演奏しているのはR☆Sオーケストラなのだろう。
「指揮者コンクールで優勝した俺は……パリでデビューコンサートを行った」
舞台中央に立つ大河内の元に、峰が走り寄った。
「……デビュー……おめでとうございマス……」
「のだめ……」
「サイン、くだサイ」
大河内は溜息をつきながらのだめの持っていた色紙にサインをした。
そして。
大河内がいきなり峰を抱きしめた。
「のだめ……」
「……先輩」
「俺は、自分の気持ちにようやく気づいたよ……」
「………」
「……俺はお前が好きだ!!。お前ほど最高の女性はいない!!。お前無しの人生なんてもう俺には考えられない!!」
「先輩……のだめもデス……」
「のだめ……愛してる……」
ここで流れるガーシュイン ラプソディ・イン・ブルー。
アメリカの作曲家ジョージ・ガーシュウィンが作曲したピアノ独奏と管弦楽のための音楽作品。
ヨーロッパのクラシック音楽とアメリカのジャズを融合させたシンフォニックジャズが賑やかに楽しげに最後を飾る。
のだめはそ〜っと逃げだそうと立ち上がろうとした。
その腕をがしっと千秋が掴む。
おそるおそる千秋の方を見ると、背後からは怒りのどす黒いオーラが立ち上っていた。
「……そんな台詞……俺は一言も言ってないぞ……」
「あ……えっと……それはその……そうだったらいいのにな〜ていうようなのだめの希望も含めて……なんて♪」
「勝手に捏造するなーーーーーーーーっっっ!!」
そして最後に漫才コンビのように舞台の中央に整列する峰と大河内。
オペラカーテンも開かれて、後に待機していたR☆Sオーケストラと、ピアニスト達、そしていつの間にか指揮をしていたらしい松田
が笑顔で立って礼をする。
峰と大河内が、最後の締めくくりの言葉を言う。
「以上で、真一くんと恵さんの馴れ初め劇を終了したいと思います」
「本日は、本当におめでとうございました」
「お二人とも、末永くお幸せに」
深々と頭を下げる漫才コンビに、会場内から爆笑と拍手の嵐が巻き起こった。
だが、そこで終わりではなかった。
ぷしゅ〜と恥ずかしさのあまり、憔悴しきって死んだようにテーブルに伏せる千秋とのだめに、舞台から峰が呼びかけた。

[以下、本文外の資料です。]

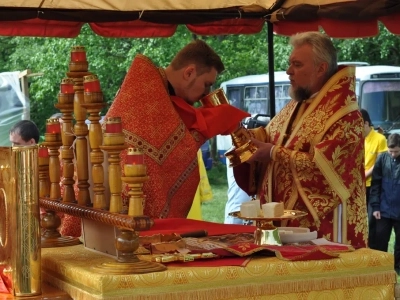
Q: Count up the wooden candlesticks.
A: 7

「えー、ここで、本日の新郎新婦でもあり、指揮者である新郎の真一くんと新婦の恵さんを交えて、曲を演奏したいと思います。
2人とも、どうぞこちらへ来て下さい」
え?……というように顔を見合わせる2人。
「2人とも早く来い!!」
マイクを持った峰と、周囲のスタッフから促されるように千秋とのだめは椅子から立ち上がり、前へと進んだ。

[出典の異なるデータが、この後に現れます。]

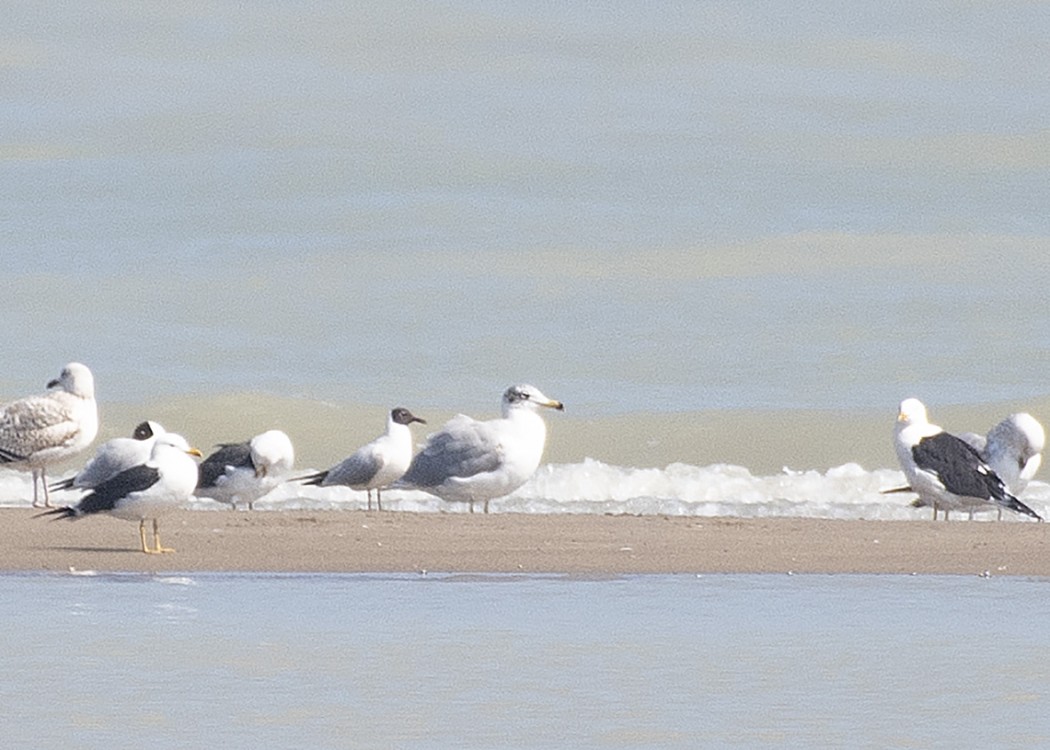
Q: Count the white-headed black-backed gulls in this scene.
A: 3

憮然としながらやってきた千秋に、峰が汗を浮かべて笑いながら言う。
「どうだった、今のパーフェクトな劇!!。
俺と真澄ちゃんが脚本演出担当したんだぜっ!!。
俺、すごい名演だっただろう!!。この日のために皆にもかなり練習してもらったんだ〜」
「……覚えてろよ、峰」
峰を目で殺すかのように睨み付ける千秋の肩を、大河内がポンと叩いた。
「まあ、お前の役をやるなんて、俺のプライドがゆるさなかったけど……どうしてもって峰から頼まれて、仕方なくね」
「………」
千秋には、もう言うべき言葉がみつからない。
これで当分からかうネタには困らないというようにニヤニヤと笑う松田から、無言で指揮棒を受け取った。
のだめはピアノの側にいる、ターニャ、ユンロン、フランク、Rui、リュカを真っ赤な顔で見つめる。

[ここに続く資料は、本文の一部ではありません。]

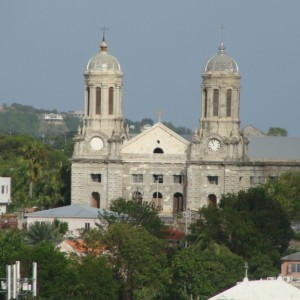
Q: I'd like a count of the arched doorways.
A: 5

「もう皆、何やってるんですか〜すっごく恥ずかしかったですヨ〜」
「リュウから、ヤスを通して話が来たときはびっくりしたけど、面白そうだから引き受けちゃったのよね、みんな♪」
「いや本当に、面白かったヨ」
「のだめと千秋ってそういういきさつがあったんだ〜初めて知ったな」
「やっぱりなんていうの?運命で結ばれた2人って感じよね」
「……千秋って今も昔もひどい奴!!」
「あうう〜」
真っ赤にのぼせ上がったまま、ウェディングドレスの裾をスタッフにまとめてもらいながらピアノに座るのだめ。
その間に峰ものだめの扮装を解き、大河内も所定の位置につく。
「……それで……いったい何の曲をやるんだよ」
千秋の問いに、峰ははっきりとした言葉で言った。